Una de las pocas ideas buenas surgidas de la administración Colau ha sido la de ampliar un poco la (cansina) temática del centro de exposiciones del Born y abrirlo a asuntos que no tengan nada que ver con el fatídico año 1714. Como todos podemos recordar, cuando estaba al frente de la institución el talibán Torra, aquello era una covachuela victimista de lujo cuya única misión era demostrar lo mal que se han portado siempre los españoles con Cataluña: aún recuerdo cómo se puso el inefable expresident de la Generalitat cuando le taparon en plan Christo la bandera y el mástil de la entrada (que mide exactamente 17 metros y 14 centímetros, (¿pillan la sutil referencia histórica?) en plena jugada conceptual: fue como si le hubieran mentado a la madre. Que el Born acoja –hasta el 9 de enero del año que viene– una muestra consagrada a Federico Fellini (Rímini, 1920 – Roma, 1993) es una buena noticia para los visitantes de museos y galerías en general y devotos del cineasta italiano en particular.
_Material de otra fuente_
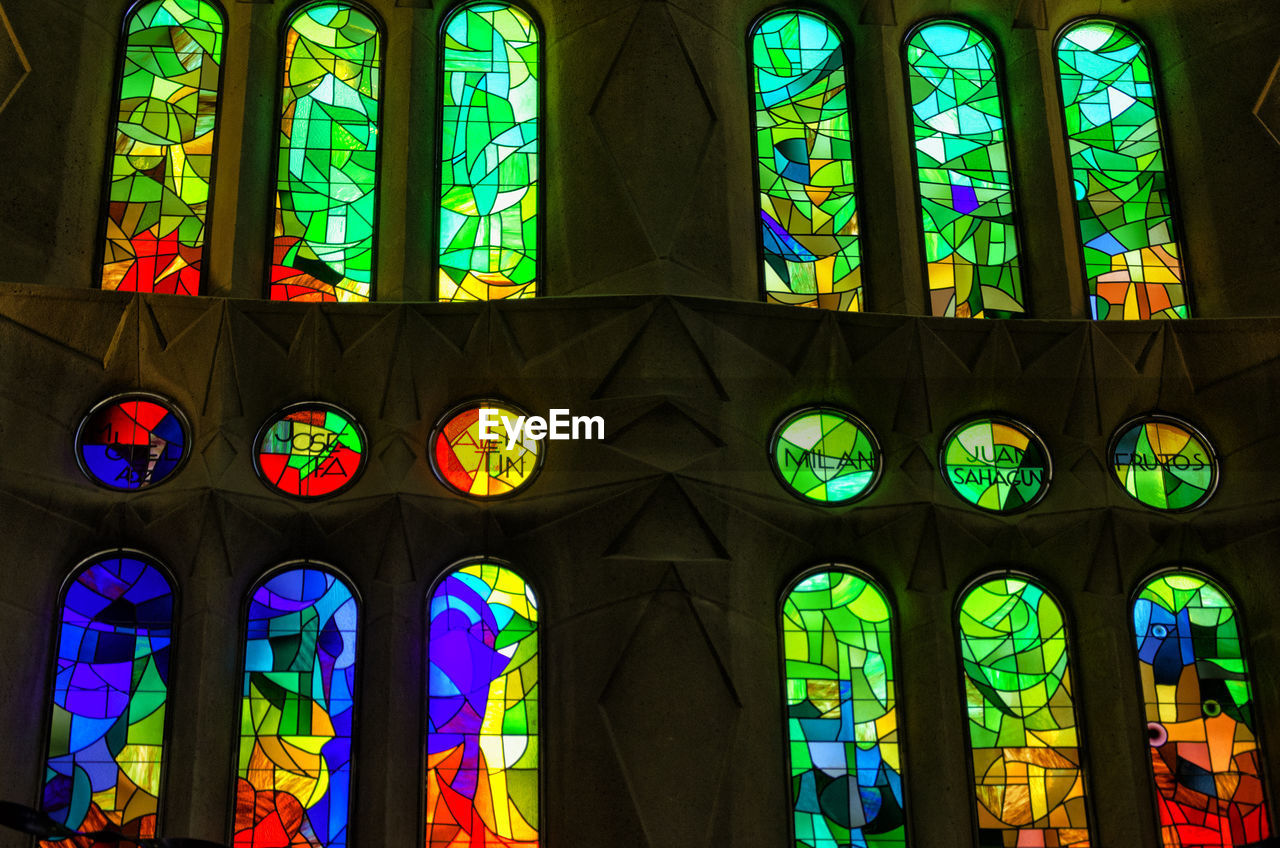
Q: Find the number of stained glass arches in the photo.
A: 12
Organizada por el Born y el Instituto Italiano de Cultura, la exposición es una inmersión bastante lograda en el universo del difunto: hay fotos de sus películas, el vestuario de Donald Sutherland en Casanova, documentos de amigos y conocidos y, sobre todo, dibujos. Fellini dibujaba mucho, le encantaban los cómics (era un devoto de Mandrake el Mago, el personaje creado por Lee Falk en los años treinta, y llegó a colaborar con el erotómano Milo Manara en un par de álbumes, algunas de cuyas páginas han llegado al Born) y hacía garabatos a todas horas, incluso cuando comía o escribía. Esos dibujos constituyen, en mi opinión, lo más interesante de la muestra, que se nutre, sobre todo, del material acumulado por la heredera del cineasta, su sobrina Francesca Fabbri Fellini.
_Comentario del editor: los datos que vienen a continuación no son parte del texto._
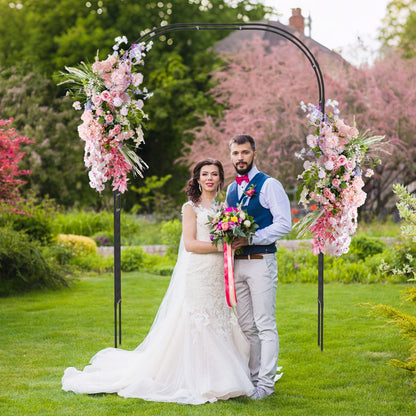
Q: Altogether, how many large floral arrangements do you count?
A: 2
Deambulando estos días por el Born, uno se siente de regreso en una época en la que los directores de cine con fundamento tenían más importancia que ahora, una época en la que el estreno de la nueva película de Hitchcock, Fellini, Visconti, Chabrol y hasta Fassbinder era una especie de acontecimiento esperado por sus seguidores (ahora ruedas una película y todo el mundo te pregunta en qué plataforma la van a colgar: se va olvidando la posibilidad de proyectar un largometraje en pantalla grande). Para los que habíamos visto los dibujos de Fellini reproducidos en libro, ver los originales es una experiencia un tanto mitómana, pero muy estimulante. Y yo diría que una de las personas que más debe echarle de menos es Milo Manara, excelente dibujante (nadie ha captado el esplendor del trasero femenino con tanta eficacia como él), pero discutible guionista, que nunca ha podido volver a encontrar un compañero de viaje literario del fuste de don Federico.
El paseo por el Born permite recordar las películas del maestro y establecer de nuevo un orden de preferencias. Personalmente, mi Fellini favorito es el de I vitelloni, aquella historia agridulce protagonizada por una pandilla de inútiles de pueblo que solo se animan un poco en verano, cuando llegan las turistas y, con un poco de suerte, consiguen mojar. Nada tengo en contra de sus películas más caras, pero siempre he pensado que el cutrerío melancólico a lo Berlanga y Azcona le sentaba especialmente bien. No sé qué vendrá después de Fellini, pero esta nueva época del centro empieza la mar de bien: por un lado, Ada Colau nos sopla el Hermitage (una negativa que roza la obsesión); por otra, rescata el Born del triste destino hacia el que se encaminaba bajo la dirección de Quim Torra. Una de cal y una de arena, que, por otra parte, es algo muy típico de los comunes.
Esperemos que lo de Fellini no sea flor de un día y podamos seguir visitando el Born para algo más que ver cuatro piedras del siglo XVIII y visitar una librería especializada en productos para lazis. Ya que nos quedamos sin la gran biblioteca pública que nos iba a fabricar el perverso estado español, intentemos disfrutar de un centro de exposiciones que vaya más allá del victimismo patriótico. O, como dice el refrán, de lo perdido saca lo que puedas.